The preservation of traditional culture is one of the biggest priorities at our program in M'hamid El Ghizlane. M'hamid is a multi-ethnic, multi-lingual, and multi-cultural community in the Sahara desert comprised of different ethnic tribes who originated from various parts of Saharan and Eastern Africa, Sub-Saharan Africa, and the Middle East. Each tribe has been able to pass down ancestral cultural knowledge from generation to generation, knowledge which is at risk of dying due to many factors.
Through a grant that Joudour Sahara received from the U.S. Consulate in Casablanca, we have been able to push cultural preservation activities to the front of our programming. Our youth have undergone different workshops led by musicians from different tribes. Our youth themselves come from different tribes, and several of them belong to the Sahraoui tribe of Arab origin.
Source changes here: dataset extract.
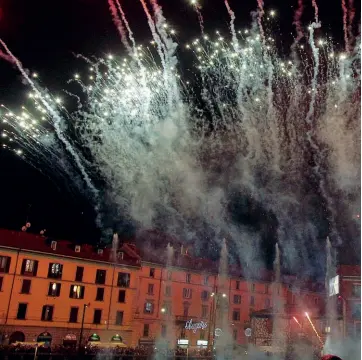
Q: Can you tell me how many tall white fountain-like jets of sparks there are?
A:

The underwent several workshops led by traditional Sahraoui musicians, who taught our youth how to perform Chamra music and the choreographed dances that accompany it.
Chamra music has been performed by Sahraoui tribe for centuries throughout the Sahara desert, as the Sahraoui people were nomadic and roamed among Morocco, Algeria, Mauritania, and Mali. It is traditionally practiced in the desert at sun-down and is performed by a circle of semi-circle of men who surround one or more female dancers. There are different dances that are specific to the men and the women.
Here you can see our youth perform Chamra music and dance, and see some video of the traditional workshops led by Sahraoui musician Mostafa Balla.
One of the biggest impacts of this grant from the U.S. Consulate isn't just the traditional workshops, but it has allowed us to engage traditional musician from around the region who are now ready to lead more cultural preservation work with our youth into the future.